Travel: After work on September 25, I left Kingsville to meet up with Jeremy in Aurora and continue on for the first leg of the trip to Cochrane.  The plan was to drive through the night to catch the train to Moosonee. Alan and Josh had gone up a day earlier to do some birding and then caught the Thursday train.  Jeremy and I were to meet them in Moosonee on Friday and then we were all going to take a helicopter to the coast.   A few hours into the drive, we got a call from Alan letting us know that the plans had changed slightly.  The helicopter company had requested that we meet them in Cochrane and that they would fly us up to Moosonee to pick up Alan & Josh and then continue on to the coast. They were concerned that they wouldn’t have enough time to get the pilot back on the train to Cochrane that night.  This was going to cut hours off the trip and we give us even more time on the coast so I didn’t mind at all.  I did miss an opportunity for a lifer on the train though (Sharp-tailed Grouse).
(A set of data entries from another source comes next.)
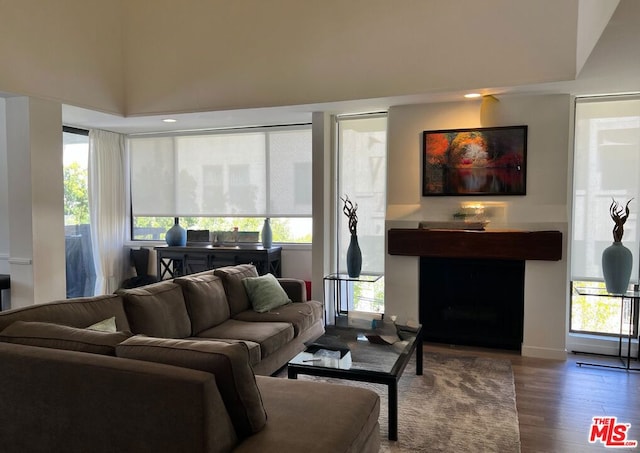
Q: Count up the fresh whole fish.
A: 0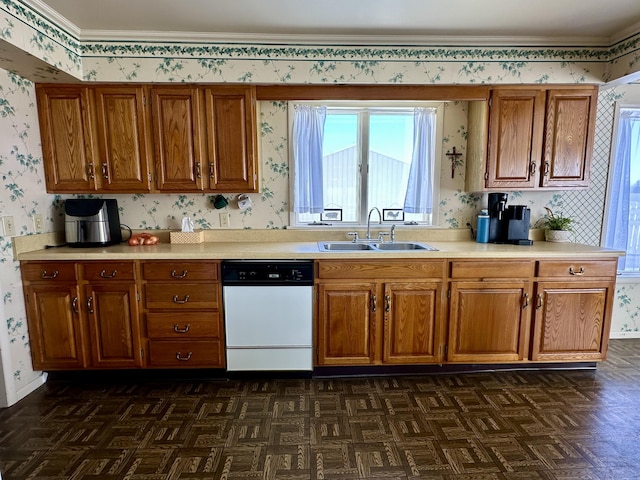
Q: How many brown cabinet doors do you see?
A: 12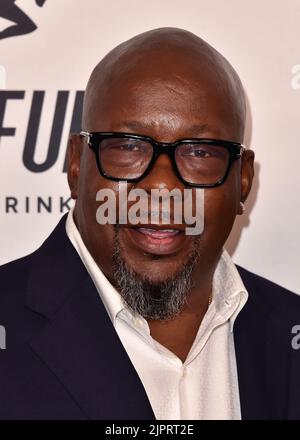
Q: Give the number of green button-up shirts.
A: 0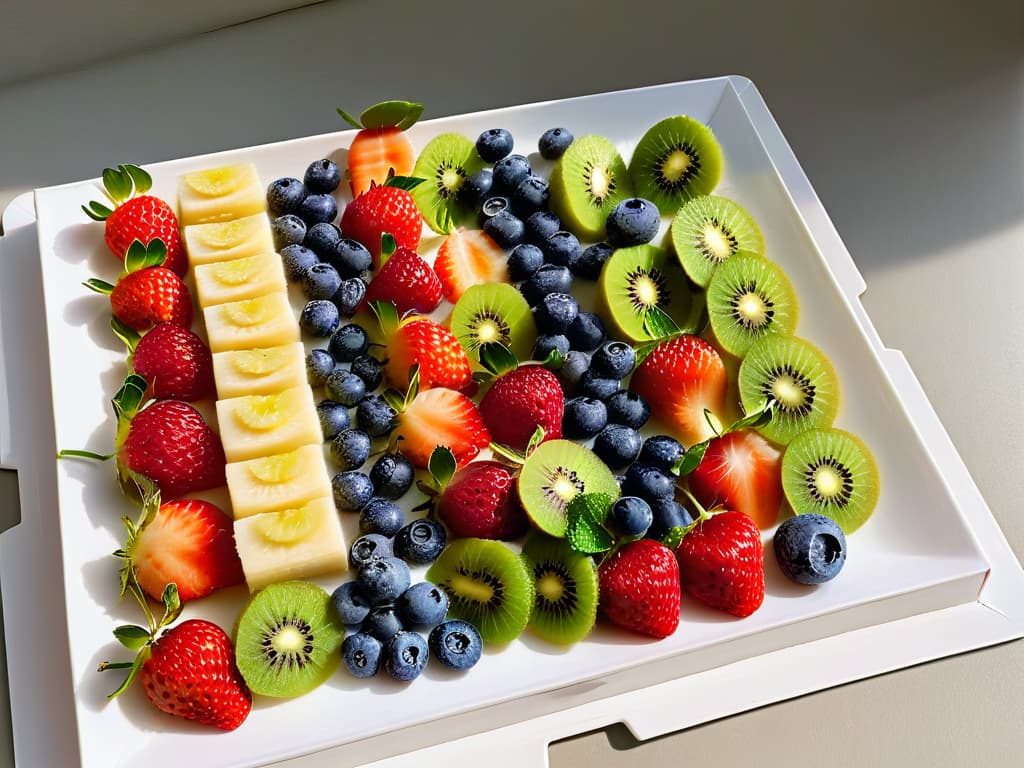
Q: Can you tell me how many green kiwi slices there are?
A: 13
This was my first helicopter flight so it was a definite highlight.  We did take the train back from Moosonee to Cochrane but it was in the evening and we didn’t spot any grouse.  I guess I’ll just have to go back!

Weather: We experienced a mixed bag of weather – A lot of it not very conducive to good birding but it’s not something you can control.  We had some unseasonably warm days and then some very cold days.  A fresh batch of mosquitoes and black flies was a huge surprise for Fall!  We wanted those cold north winds but unfortunately we didn’t get much of them.  South, Southeast, and Southwest winds dominated and put a halt on migration – winds we would have be so thankful for in the Spring at Pelee but not here on the coast of James Bay where we wanted the Gyrfalcons to be blown south.  I got bored one day so I started to put together a little covered windbreak at the sea-watch spot to at least keep us somewhat dry while we stared out into the bay.
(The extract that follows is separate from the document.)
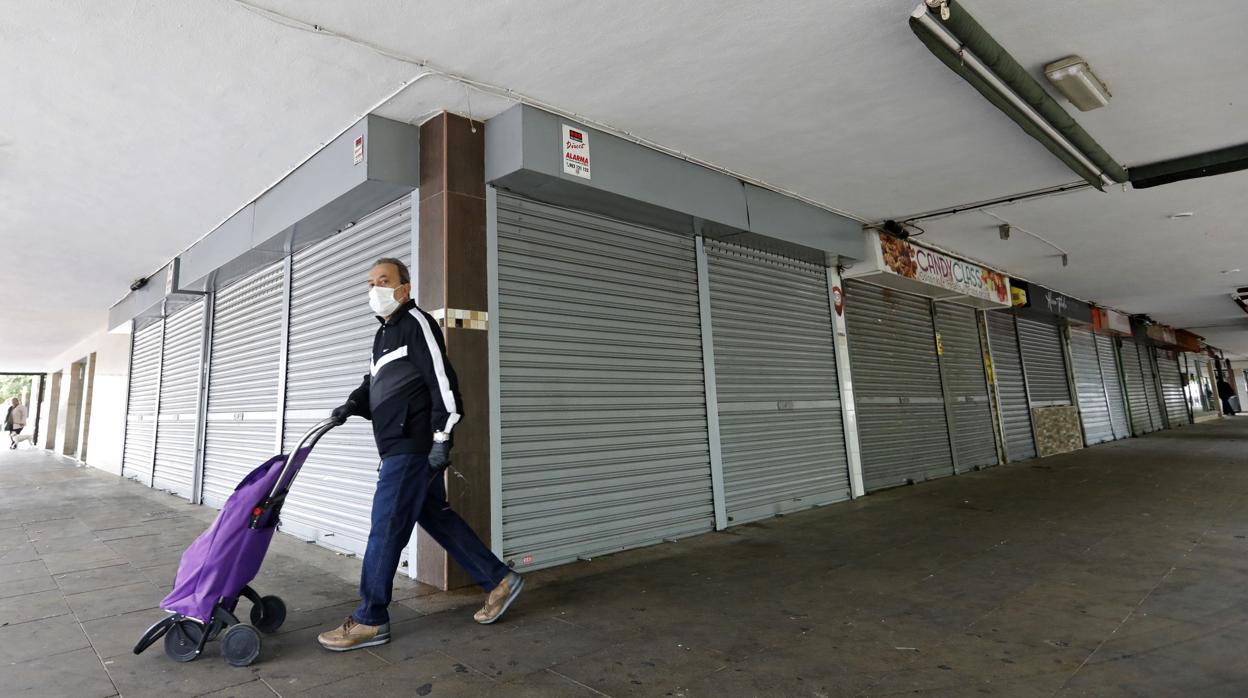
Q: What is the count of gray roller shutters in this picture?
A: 15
Birds:  Even though we didn’t have the most ideal weather, we still did manage to stir up a few good birds and even a few rarities.  The highlights for me were Pomarine Jaeger (lifer), two Northern Gannets (Ontario bird), large flocks of Hudsonian Godwits, Three-toed Woodpecker (lifer), a very lost Blue-gray Gnatcatcher that I spotted, a late-ish Red-eyed Vireo,  and a Northern Hawk Owl (lifer).  Unfortunately the owl succumbed to a barrage of attacks out on the bay by Bald Eagles and Ravens.  It must have been knocked down by something — but what was it doing way out over the bay?  What a way to lifer a bird but that’s nature!

Mammals:  Bear scat was everywhere and it was almost impossible not to step in it (yes of course I stepped in some almost immediately after arriving at the cabins).  We never did see a bear though.  We saw fresh tracks and even some fur caught on a nail on one of the cabins but that was it.  We heard wolves howling nearby a few times, and a fox made a brief appearance on the beach toward the end of the trip. Of course Red Squirrels were scolding us constantly. I did manage to get a few lifers in the mammal department.  Beluga Whales were frolicking at the tide line and a Ringed Seal showed itself a few times during our sea-watches.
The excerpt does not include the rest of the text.